Avaliação de oito anos sugere que instituições acreditadas tiveram engajamento melhor com práticas de segurança, quando comparadas às sem acreditação
A segurança do paciente é essencial para a prática da qualidade da assistência à saúde. Ela envolve desde a prevenção de erros e eventos adversos até a criação de um ambiente de confiança e aprendizado dentro dos hospitais. Um mecanismo importante nesse processo é a Acreditação Hospitalar, certificação concedida a instituições de saúde que demonstram conformidade com padrões de qualidade e segurança definidos por entidades independentes, nacionais ou internacionais.
Devido à ampla implementação da acreditação no setor hospitalar privado do Brasil, os pesquisadores do Instituto D’Or de Pesquisa e Ensino (IDOR), da Rede D’Or, Faculdade de Medicina da Universidade de São Paulo e Queen’s University investigaram se os hospitais acreditados demonstrariam maiores avanços na cultura de segurança do paciente ao longo do tempo, em comparação aos hospitais não acreditados. Os resultados foram publicados no Israel Journal of Health Policy Research.
Os dados foram coletados por meio do questionário HSOPSC (Hospital Survey on Patient Safety Culture), que mede como os trabalhadores percebem aspectos como comunicação, apoio da liderança, aprendizado organizacional, notificação de eventos adversos e resposta a erros. Esse formulário foi adaptado para o português e recebeu respostas de mais de 259 mil profissionais de saúde atuando em 71 hospitais privados no Brasil entre 2014 e 2022.
Os hospitais foram divididos entre acreditados e não acreditados, e as mudanças nas respostas foram acompanhadas ao longo de oito anos. Cerca de 70% das respostas eram da região Sudeste. Além disso, mais de 80 mil colaboradores trabalhavam em suas unidades hospitalares há mais de 5 anos. No geral, os maiores índices de preenchimento vieram da equipe de enfermagem: 44% para técnicos e 17% para enfermeiros, já médicos representaram 14% do total de respostas.
Os resultados mostraram que, dos 12 aspectos analisados, 11 apresentaram melhora significativa ao longo do tempo entre os hospitais acreditados. Por outro lado, nos hospitais não acreditados, a maioria das dimensões permaneceu estável, e a frequência de notificações de eventos adversos diminuiu, o que pode indicar subnotificação, e não necessariamente uma menor ocorrência de falhas.

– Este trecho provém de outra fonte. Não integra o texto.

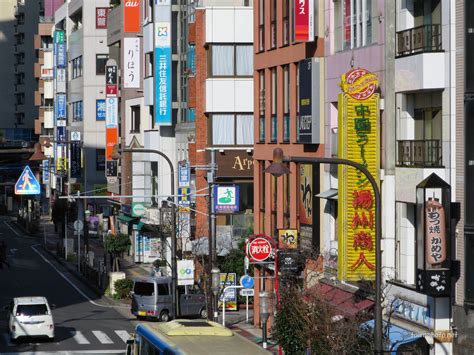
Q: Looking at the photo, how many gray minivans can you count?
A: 1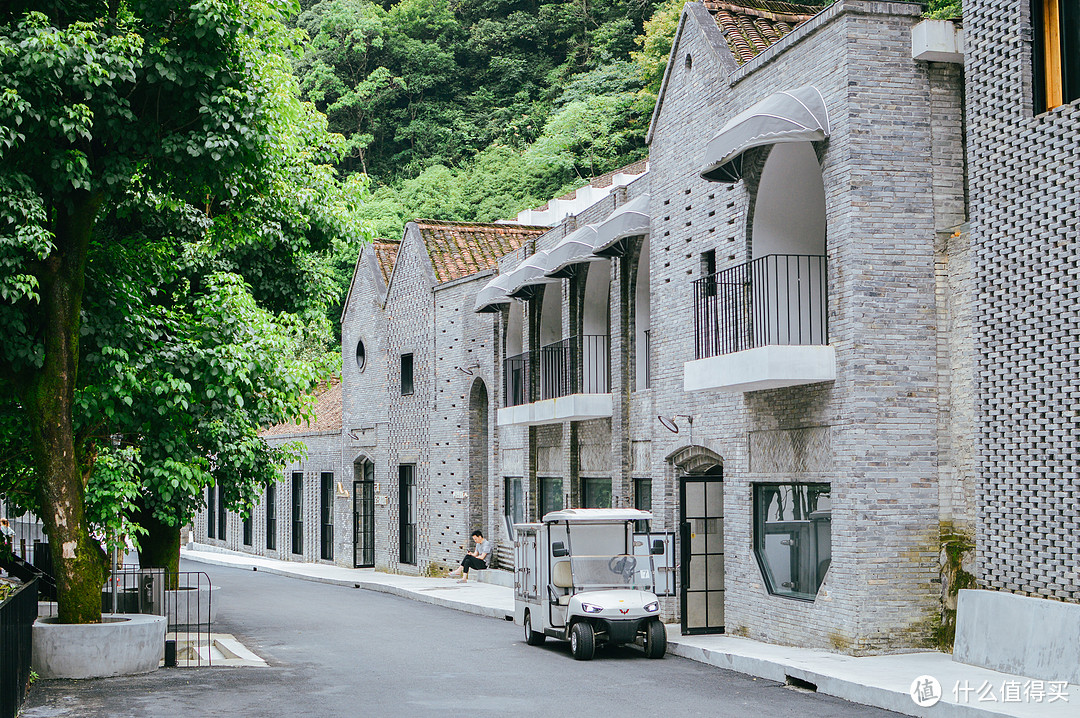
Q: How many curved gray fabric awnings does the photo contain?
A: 5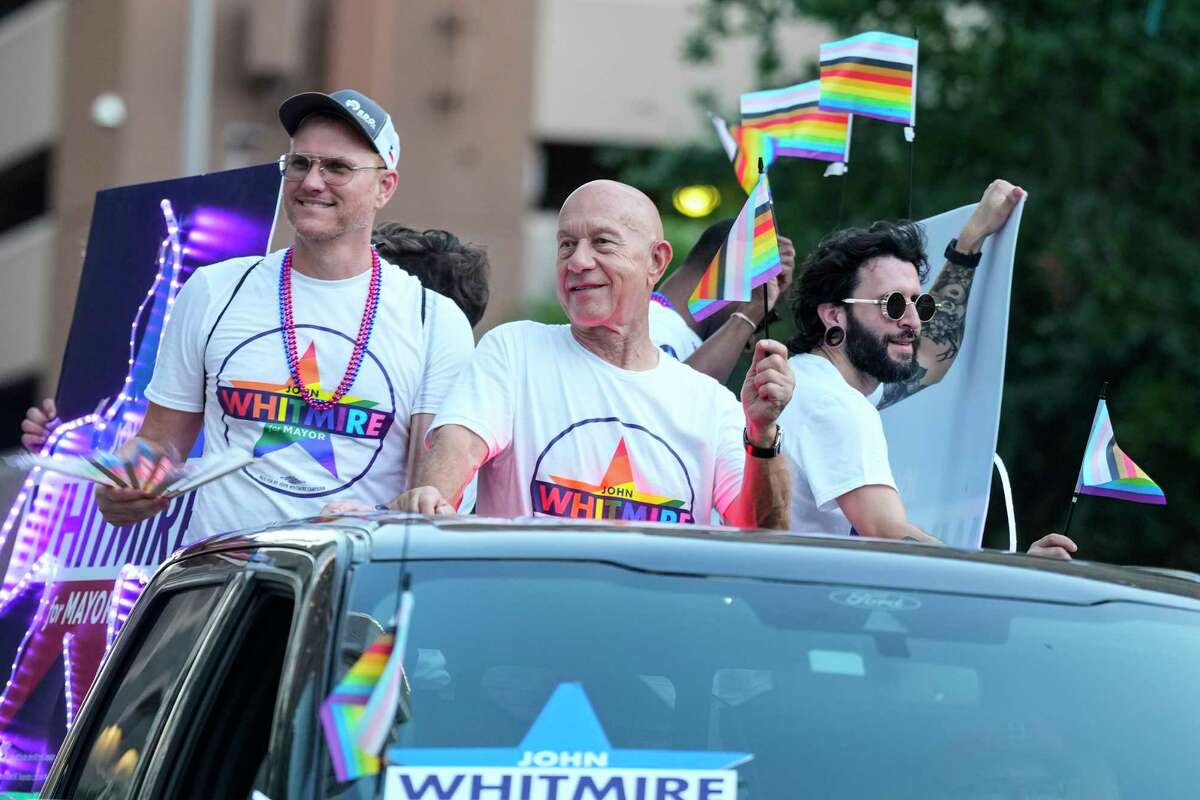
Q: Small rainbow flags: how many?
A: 6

Entre os pontos fortes identificados nos hospitais acreditados estavam o apoio da gestão à segurança do paciente e o aprendizado organizacional. No entanto, mesmo com avanços, dois temas permaneceram como áreas frágeis: a “abertura para a comunicação”, ou seja, o quanto os profissionais se sentem à vontade para questionar condutas ou relatar riscos e a “resposta não punitiva aos erros”. Esses dados sugerem que os profissionais podem ainda não se sentir confortáveis para questionar ou expor situações de risco, o que compromete o aprendizado institucional.
A acreditação hospitalar é uma intervenção multisetorial dentro de uma unidade hospitalar e deve estar vinculada à melhoria do desempenho em um momento específico e à taxa de melhoria ao longo do tempo. “Ou seja, a acreditação é um catalisador importante, pois cria estruturas, protocolos e um ambiente propício ao engajamento com a segurança”, explica Dr. Leopoldo Muniz, gerente médico da Qualidade Corporativa da Rede D’Or e pesquisador do IDOR. Os autores informam que o estudo é aparentemente o primeiro a demonstrar a associação do status de acreditação com a melhoria na cultura de segurança do paciente na América do Sul.
No caso da Rede D’Or, essa estratégia inclui o Manual de Práticas Assistenciais, ferramenta desenvolvida para padronizar os processos de cuidado e assegurar a manutenção contínua dos padrões de qualidade entre os ciclos de acreditação. “O programa de qualidade estruturado com base nesse manual inclui a realização sistemática de auditorias acompanhadas de feedback contínuo sobre os resultados de desempenho, promovendo ciclos consistentes de melhoria contínua e reforçando a cultura de segurança ao longo do tempo”, destaca o pesquisador.
Embora não tenha estabelecido uma relação causal entre acreditação e segurança, seus resultados do estudo reforçam a importância de integrar esse tipo de certificação a estratégias institucionais mais amplas. “A obrigatoriedade da acreditação, sem o devido engajamento institucional, corre o risco de fomentar conformidade superficial, sem impacto real na cultura ou nos desfechos assistenciais”, afirma Dr. Muniz. Promover uma cultura de notificação transparente de eventos adversos e quase-acidentes, maximizar o engajamento da equipe e melhorar a comunicação interprofissional priorizando a segurança do paciente são caminhos promissores para viabilizar o cuidado mais seguro, seja em hospitais acreditados ou não.